### Entries supplied
##############################

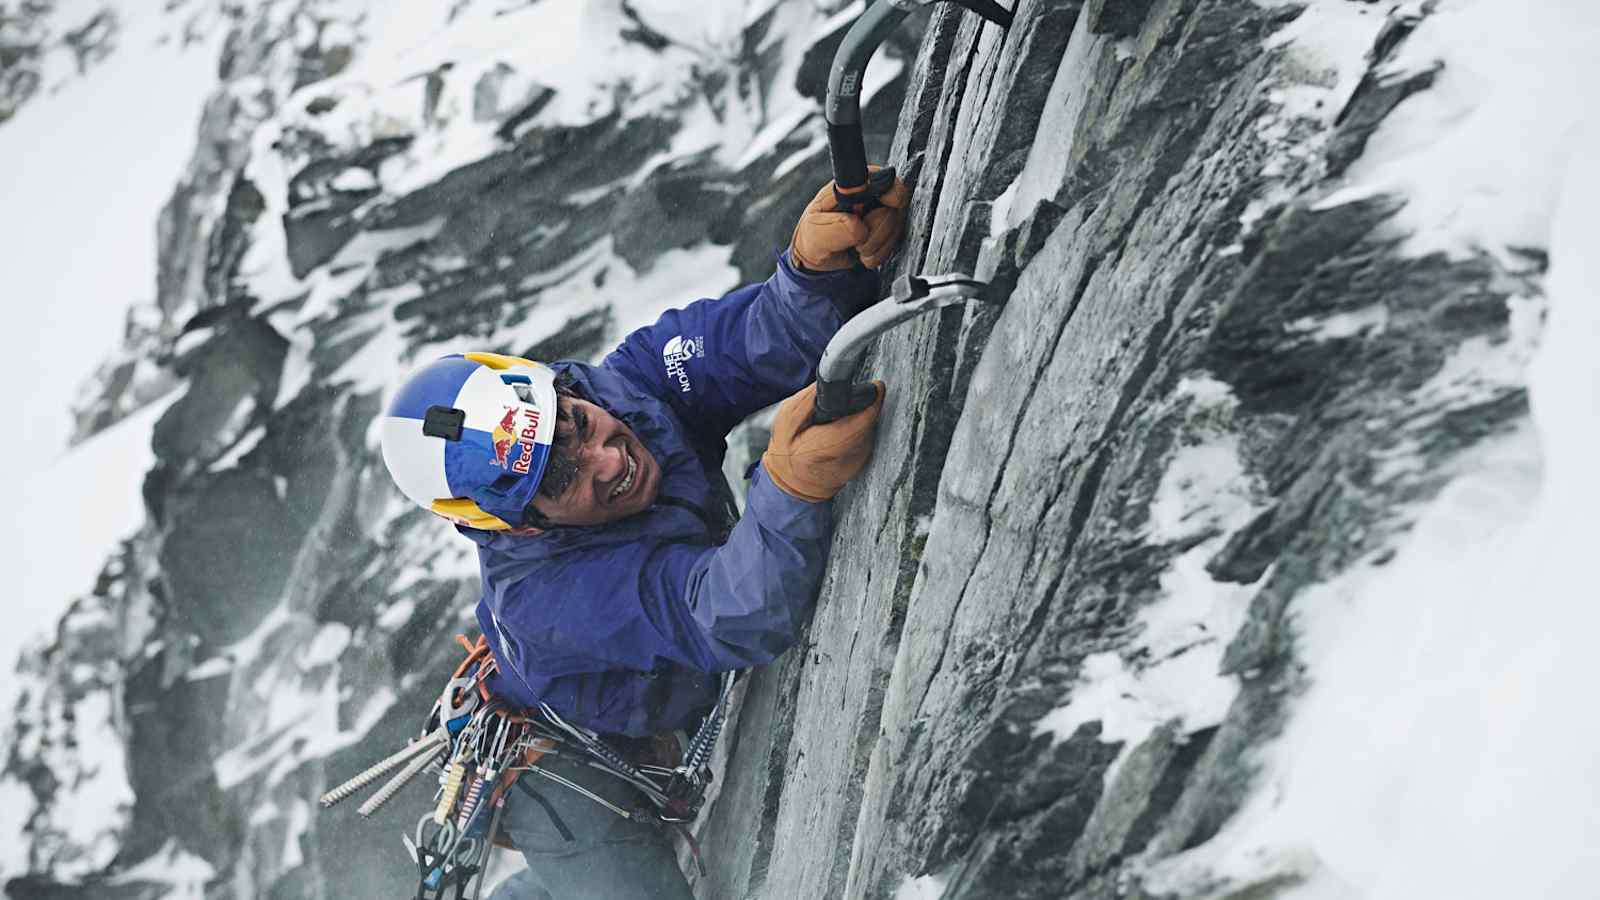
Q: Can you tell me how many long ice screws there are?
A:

##############################

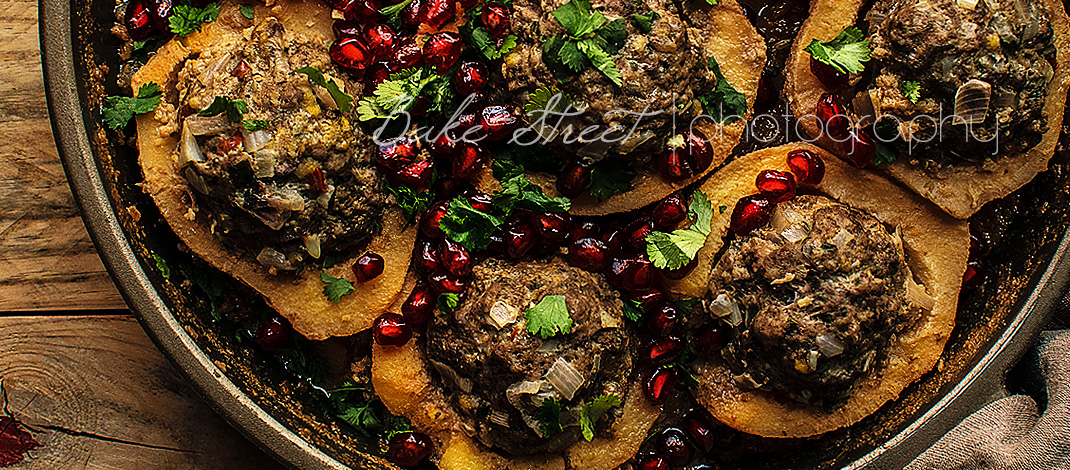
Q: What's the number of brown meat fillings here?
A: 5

##############################

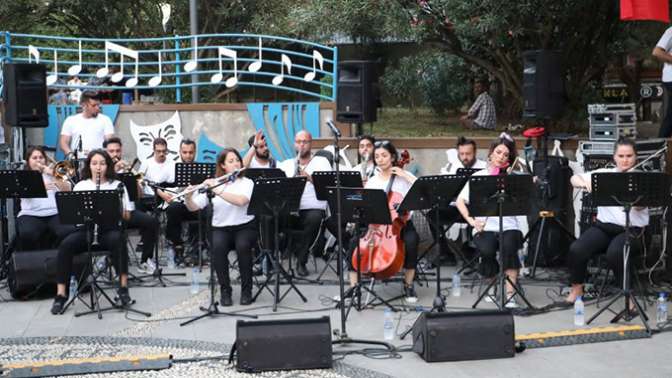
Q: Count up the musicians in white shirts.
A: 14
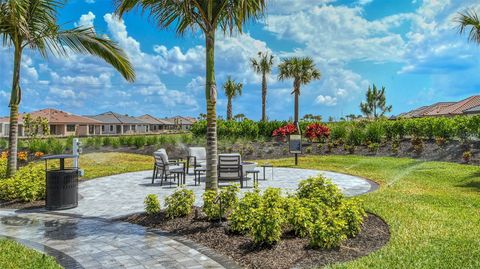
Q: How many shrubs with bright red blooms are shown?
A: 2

##############################

### Exercise details
What lines above contain the word "many"? Return each such line.

### Response to this task
Q: Can you tell me how many long ice screws there are?
Q: How many shrubs with bright red blooms are shown?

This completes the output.